To make a very long story short, I grew up poor in an economically depressed area. I’ve been on public assistance more than once in my life, I know how to balance a checkbook to the penny in order to avoid overdraft fees, and I can turn $20 into a grocery budget for an entire month.

I put all of my eggs in the education basket a long time ago, and did so using the “education at any cost” model.

Translation: I have a metric fuckton of student loan debt.

When you’re the first person in your family to go to college and you don’t really have a lot of people in your life to help you navigate the unspoken rules of getting a college education, it’s pretty easy to buy into the fallacy that the more you spend on your education, the more you’ll earn when you’ve completed your education.

It’s a sobering reality to go through almost a decade of higher education only to realize your income may never be enough to cover the costs of your education. Unless, of course, you end up making a career transition that gives you access to an income bracket that would have been inaccessible otherwise.
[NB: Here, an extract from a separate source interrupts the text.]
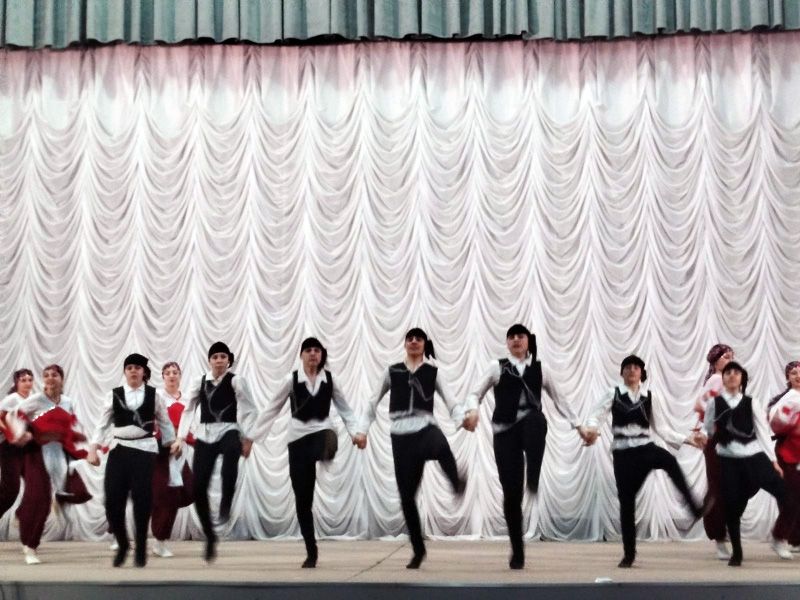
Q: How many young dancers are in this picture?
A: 12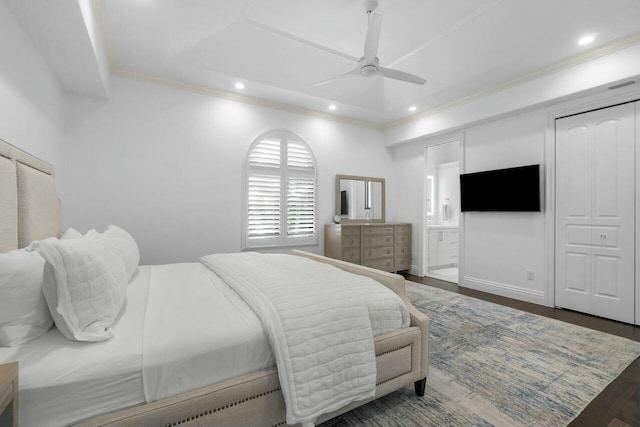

The kicker of the whole thing is that I largely taught myself data science - so the investment of less than $100 has had a disproportionately large effect on my life. Of course I want others to have that opportunity.

Tina Fey has this great quote about going “over, under, around, and through,” which is also how I’d describe my data scientist career path.

My first data science job was at PVP Live, a now defunct esports start-up. But going from unemployed to my first data science job wasn’t straightforward.

I was living in Seattle, unemployed, and playing at least 12 hours of World of Warcraft every day. Suffice to say if you’re playing that much WoW as a 30-something adult, you’re probably going through some things - and I was. But I started to realize that maybe this was my opportunity to completely change my career, and maybe that career involved video games.

I had heard about programming, and I knew video games needed to be programmed, so I enrolled in the “Introduction to Programming” course at the local community college. I failed out of the course twice.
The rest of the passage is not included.